Look through the listing for the string "What" and copy out every line that holds it.

## Provided entries
#####

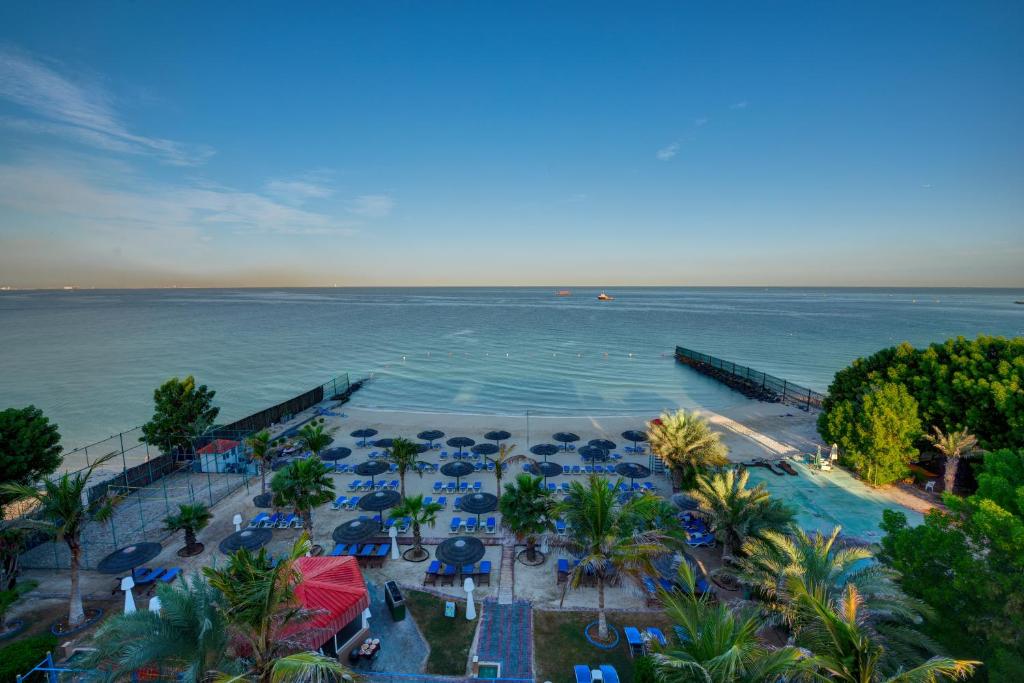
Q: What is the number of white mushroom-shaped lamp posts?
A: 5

#####

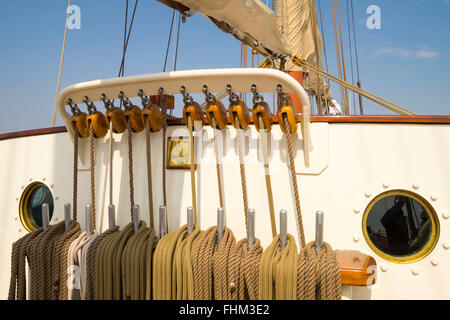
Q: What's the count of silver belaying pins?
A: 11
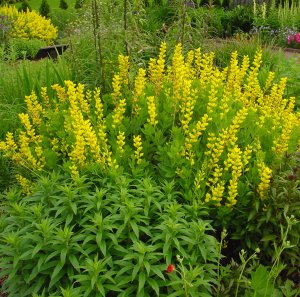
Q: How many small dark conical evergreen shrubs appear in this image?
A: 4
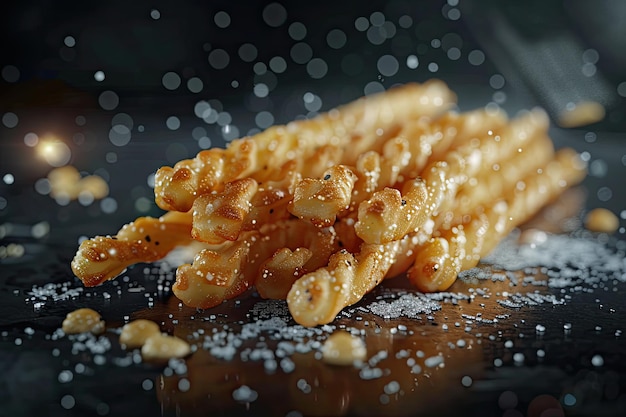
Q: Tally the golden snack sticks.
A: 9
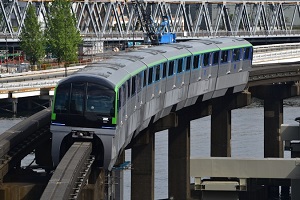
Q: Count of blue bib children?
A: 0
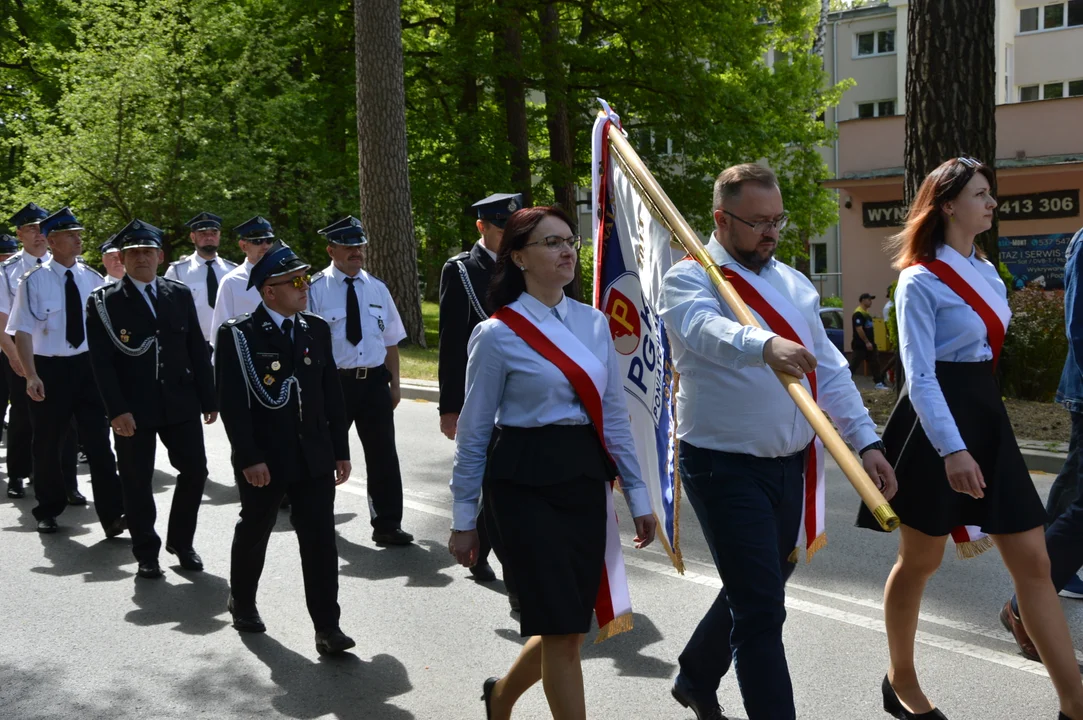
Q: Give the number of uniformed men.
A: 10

#####

## Task answer
Q: What is the number of white mushroom-shaped lamp posts?
Q: What's the count of silver belaying pins?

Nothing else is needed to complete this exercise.